In 1987 South Africa was at war.  Nelson Mandela was still in jail, and the African National Congress was a banned political organisation.  Communism was alive and well.  Every white South African male was conscripted into the armed forces.  We had a choice not to go, but that meant leaving our families and homes into self-imposed exile.

I was keen to experience military life.  Every generation of men in my ancestry for hundreds of years had fought in some conflict, and I had grown up listening to stories of close escapes, ambushes, major campaigns.  I read book after book as a teenager about war and soldiering.

When I was conscripted, I had a choice between the mundane and the ordinary route or excitement and adventure.  I volunteered, underwent a selection process, and found myself one of twenty recruits that year who would provide medical services to Special Forces teams.

The conflict in 1987 was predominantly across the border in Angola.  South Africans were fighting Angolans assisted by Cubans, East Germans and Russians.  The enemy had complete air superiority and advanced ground-to-air missiles.  Our helicopters could not fly during the day.  Our forces fought far from home across enemy lines.  Standard policy was ‘a doctor within an hour’ for any wounded soldier.  This meant doctors would have to go with the teams into action, however far away from home that would be.

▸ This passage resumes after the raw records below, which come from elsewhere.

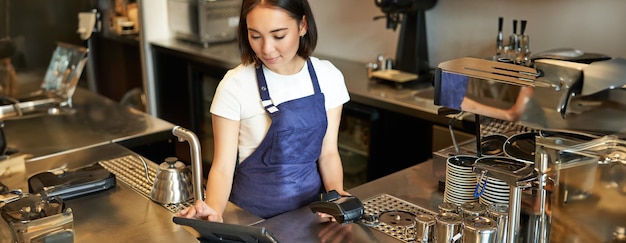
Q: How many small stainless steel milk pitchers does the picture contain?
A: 6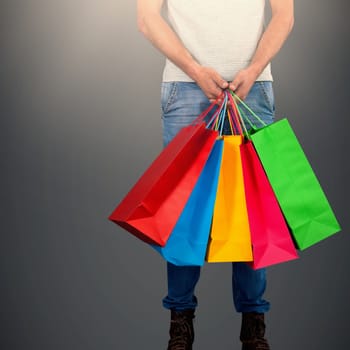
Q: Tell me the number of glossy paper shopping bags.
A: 5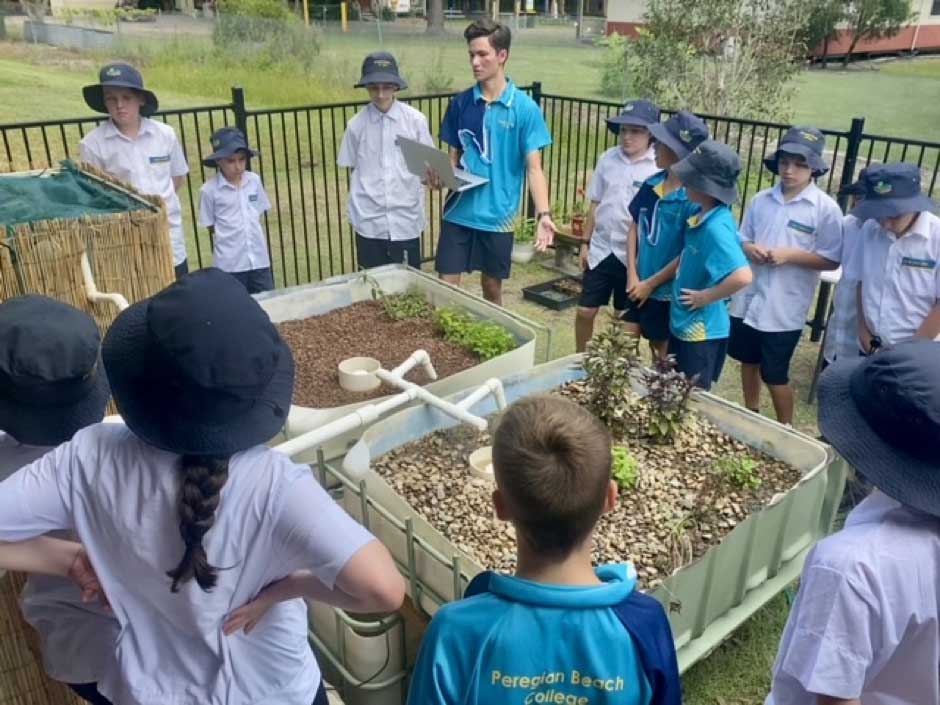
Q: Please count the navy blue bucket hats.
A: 12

Any soldier knows a chain is as strong as its weakest link.  We had to be able to walk, fight, survive, antitrack, and escape as well as the others in the team.  I learned how to freefall from 15 000 ft at night with 40kg of equipment and my weapon, how to strip and reassemble an AK47 in the pitch dark, fire an RPG7 rocket, how to make fire without matches, how to set up an operating theatre in a submarine, how to walk miles with 50kg of gear on my back.

We carried enough instruments and drugs to do a full laparotomy.  One day I amputated a leg underneath a thorn bush to save an allied soldier’s life. 

Other than the enemy fighter jets overhead I never saw an enemy soldier.  Shells fell around our positions on occasion.  On one particular standoff I dug a large covered bunker for a medical position, but decided to leave a small fist-sized skylight for light.  A shell hit our position and a piece of shrapnel flew through that hole into the soil inches from where I sat.  I still keep that jagged piece of steel as a lesson.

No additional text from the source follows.